The fictitious Hazzard family was created to provide a better understanding of how the new act applies to individuals and businesses.
The scenario described Walter Hazzard, 57, who is president of Par-For-The-Course Inc., a manufacturer of golf equipment. Through the lives of Walter and his family, the financial services professionals learned how tax reform affects retirement plans, corporate dealings, investment options and estate planning.
"Their lives may seem like an episode of 'Dynasty,' but the facts cover all the topics that the typical executive must consider when making business and personal plans," said William W. Fenniman Jr., moderator of the conference and immediate past president of the American Society of Certified Life Underwriters. Fenniman is branch manager of Manufacturers Financial Group in Boston.
Fenniman was joined by three other panelists: Andrew J. Fair, an attorney specializing in corporate, pension and estate planning; Harold W. Gourgues Jr., publisher of the Gourgues Report, a financial planning newsletter, and Martin J. Satinsky, a partner in the Philadelphia tax department of Coopers & Lybrand.
Satinsky suggested that Par-For-the-Course Inc., like other profitable closely held corporations, should consider converting to an S corporation.
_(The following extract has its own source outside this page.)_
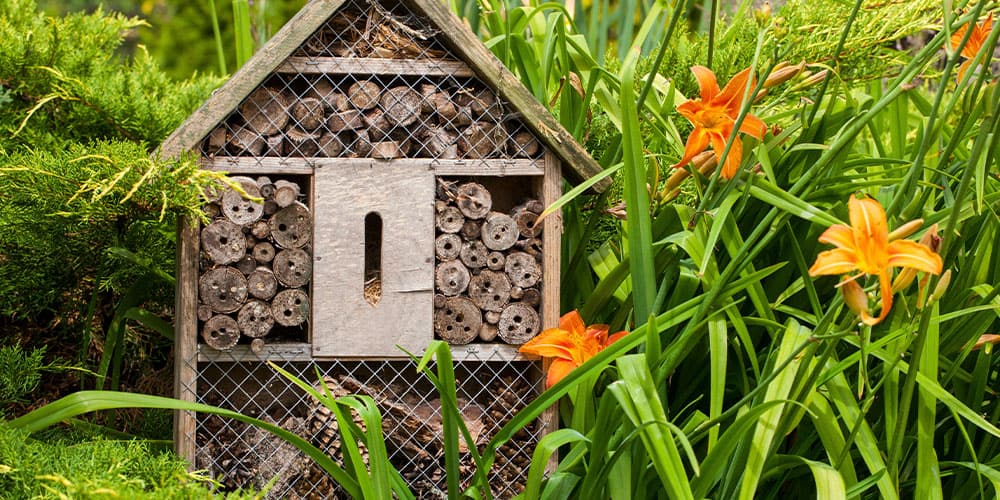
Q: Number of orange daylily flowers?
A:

In an S corporation, income is passed through to the individual shareholders and taxed at lower individual rates, Satinsky explained.
"The top rate for corporations will be 40% in 1987 and 34% in 1988, so it makes sense to shift income to the individual, who will be taxed at a top rate of 38.5% in 1987 and a flat 28% in future years," he said.
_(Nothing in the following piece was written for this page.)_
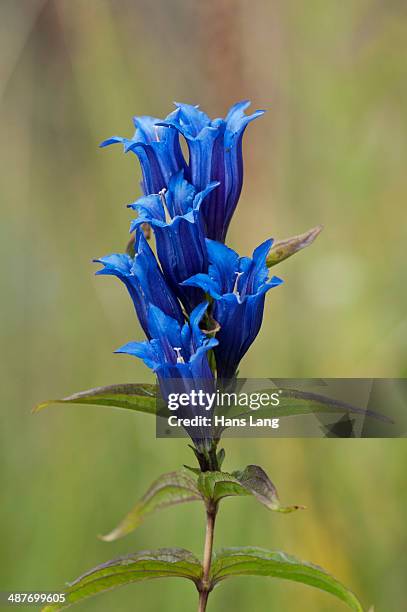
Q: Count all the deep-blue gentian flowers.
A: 6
Satinsky warned, though, that companies seeking to elect S corporation status must meet stringent requirements, such as no more than 35 shareholders, only one class of stock and a fiscal year ending Dec. 31.
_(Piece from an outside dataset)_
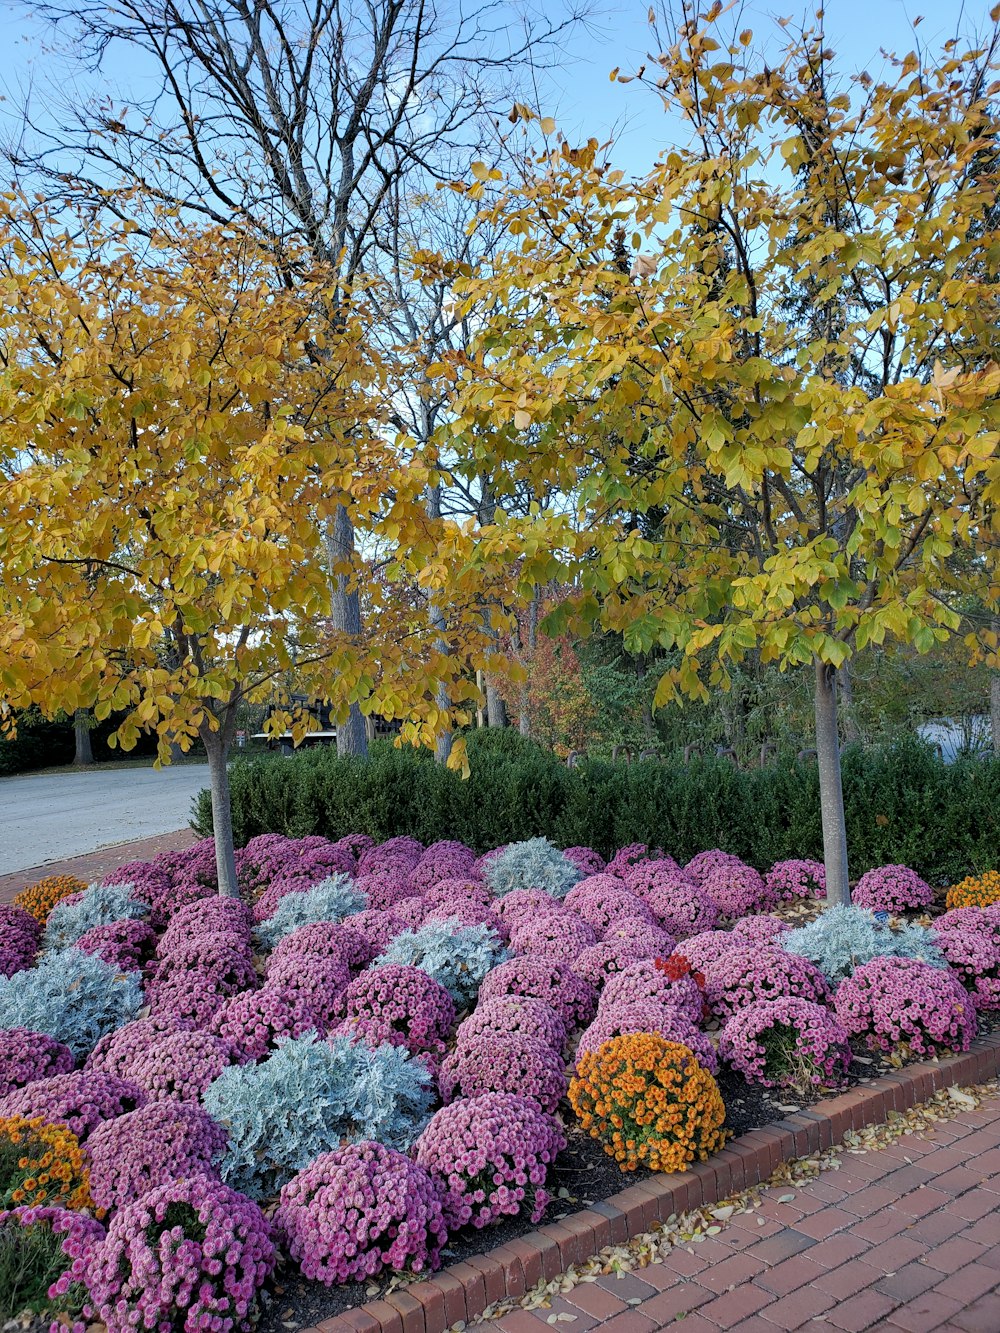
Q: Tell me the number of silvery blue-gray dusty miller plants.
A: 7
Gourgues told the conferees that the Hazzards must note that the new law recognizes three types of income: active income, portfolio income and passive income. With few exceptions, only passive losses can offset passive income from investments in which the investor has no active interest in the assets' management.
Small-business owners deferring income in qualified or unqualified retirement plans should examine those strategies as part of their business review, according to Fenniman and Fair.
"Rules for defined contribution plans, in which a predetermined amount of salary is contributed each year to fund retirement, have been changed very little," said Fair. "However, the distribution rules for all forms of tax-deferred compensation have been modified by (tax reform), and that's something business owners must consider," he noted.
"Most unqualified salary continuation or income deferral plans were attractive for businesses because the interest paid on policy loans was fully deductible," explained Fenniman. "Under (reform), deducting personal policy loan interest has been eliminated, and interest deductions for business-owned life insurance policies have been limited to $50,000 per employee."